Prion diseases are endemic in several species of ruminants to which humans are exposed through food consumption and other routes. The transmission of prion diseases across species is generally less efficient than transmission within the species, a phenomenon known as the “species barrier.” One crucial determinant of the species barrier is differences between species in the amino-acid sequence of PrP. Studies in transgenic mice demonstrate that the species barrier can be abrogated by the introduction of a gene directing expression of PrP of the prion donor species into the host.49,50 Thus, mice, which are usually not susceptible to human sporadic CJD, are readily infected if the mouse Prnp gene has been replaced by a transgene coding for the human PrP sequence. This phenomenon has been exploited to generate transgenic mice that can be used as models and bioassay of bovine, ovine, human, or cervid forms of prion disease.49 A second major determinant of the efficiency of cross-species transmission of prions is the prion strain involved, as discussed later.
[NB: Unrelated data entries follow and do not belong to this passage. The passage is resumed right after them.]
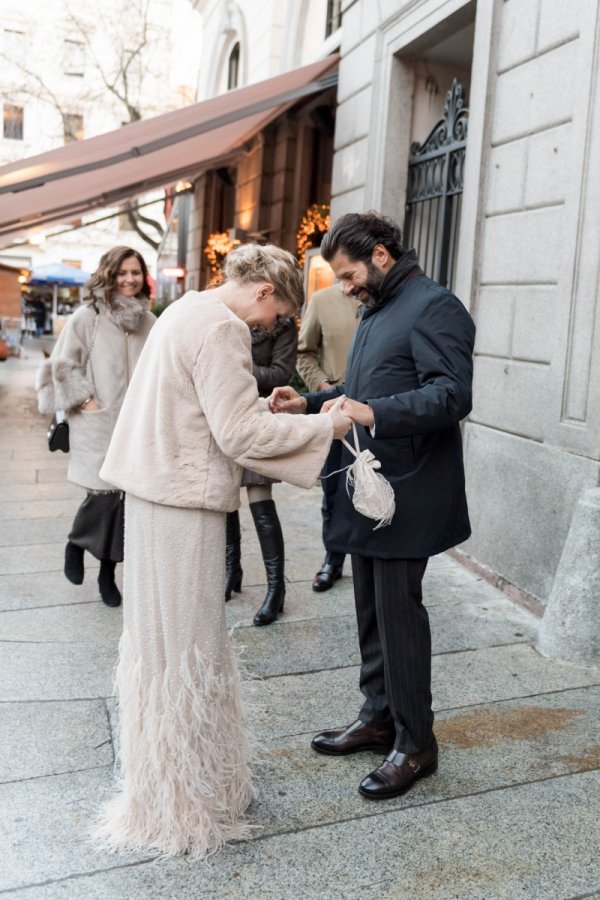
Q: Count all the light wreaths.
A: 2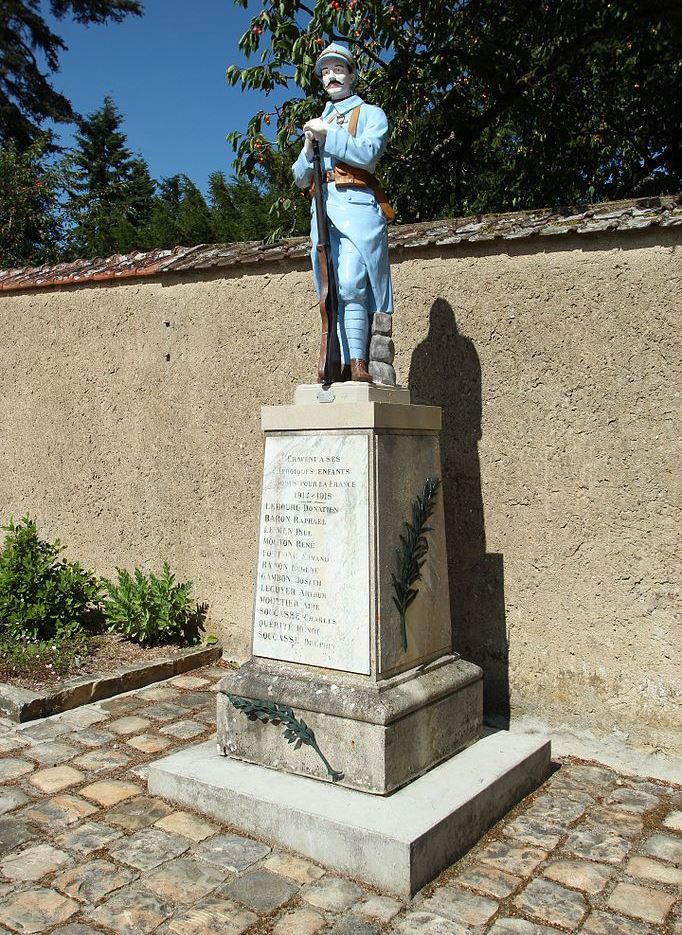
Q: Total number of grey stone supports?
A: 3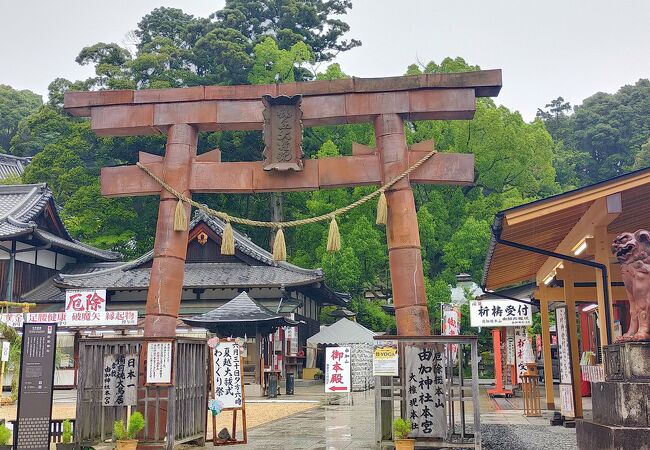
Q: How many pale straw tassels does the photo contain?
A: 5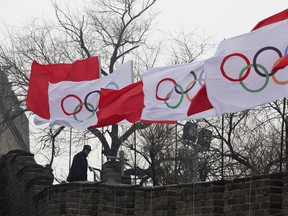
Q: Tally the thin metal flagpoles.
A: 6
One of the most enigmatic features of prion diseases is the existence of what are termed prion “strains.”51 These are infectious isolates distinguishable by clinical, pathologic, and biochemical features, even in genetically identical hosts (Table 181-2). It appears that differences in the clinical manifestation of certain human prion diseases (e.g., sporadic CJD, fatal insomnia, variant CJD, and so-called “variable protease-sensitive prionopathy”) may relate to differences in the strain of the prion involved. Because the prion consists only of host-derived PrP and perhaps other host-derived components, the means by which the properties of individual strains are maintained is puzzling.
TABLE 181-2
Comparison of Two Hamster Prion Strains*
STRAIN | ||
PROPERTY | Hyper | Drowsy |
Incubation time285 | 65 days | 165 days |
Clinical signs285 | Hyperexcitability and ataxia | Lethargy |
Size of protease-resistant fragment (nonglycosylated band)286 | 21 kDa | 20 kDa |
Sensitivity of resistant carboxyl-terminal fragment to prolonged exposure to protease286 | Present after 24 hr of digestion | Hydrolyzed after 12 hr |
Resistance to denaturation (concentration of guanidine HCl that denatures 50% of PrPSc)287 | 1.5 M | 1.1 M |
Distribution of PrPSc in the brain of clinically affected hamsters288 | Most in medial geniculate nucleus and deep cerebellar nuclei | Most in regions of hippocampus, cerebellar granular layer, and occipital cortex |
Distribution of PrPSc outside the CNS289 | In spleen and other lymphoreticular organs | Not found in lymphoreticular system |
Species barrier285 | Nonpathogenic in mink | Pathogenic in mink |
* Perhaps the two most well-studied prion strains are “hyper” and “drowsy,” which are adapted to hamsters from transmissible mink encephalopathy, a prion disease of mink. The two strains are typically propagated in Syrian golden hamsters. Some characteristic properties are compared in the table. The number of potential strains that can exist on a single genetic background is not known, but evidence indicates that it is more than two.287
CNS, central nervous system; HCl, hydrochloride; PrPSc, pathologic prion protein.
Prion strains can be distinguished by clinical features such as incubation time or clinical signs at disease onset in genetically defined hosts.52 Strains can differ pathologically by the region of the brain in which PrPSc accumulates, by the microscopic pattern of PrPSc aggregates, by the degree of brain vacuolization, and by the morphology and distribution of PrP amyloid accumulation. Of particular importance from the point of view of human health in the presence of prion zoonoses, the barrier to transmission of prion disease between species seen with one strain of prions may be readily overcome by a different strain.51
The biochemical basis of prion strain variety is understood incompletely, but it appears to reflect conformational differences between the PrPSc associated with the various strains (Fig. 181-2). The size of the protease-resistant carboxyl-terminal fragment can differ slightly between strains, as can the stability of the PrP aggregate to denaturation with chaotropic salts. Taken together, these and other observations indicate that subtle conformational differences between PrPSc associated with the various strains somehow dictate the clinical and pathologic differences.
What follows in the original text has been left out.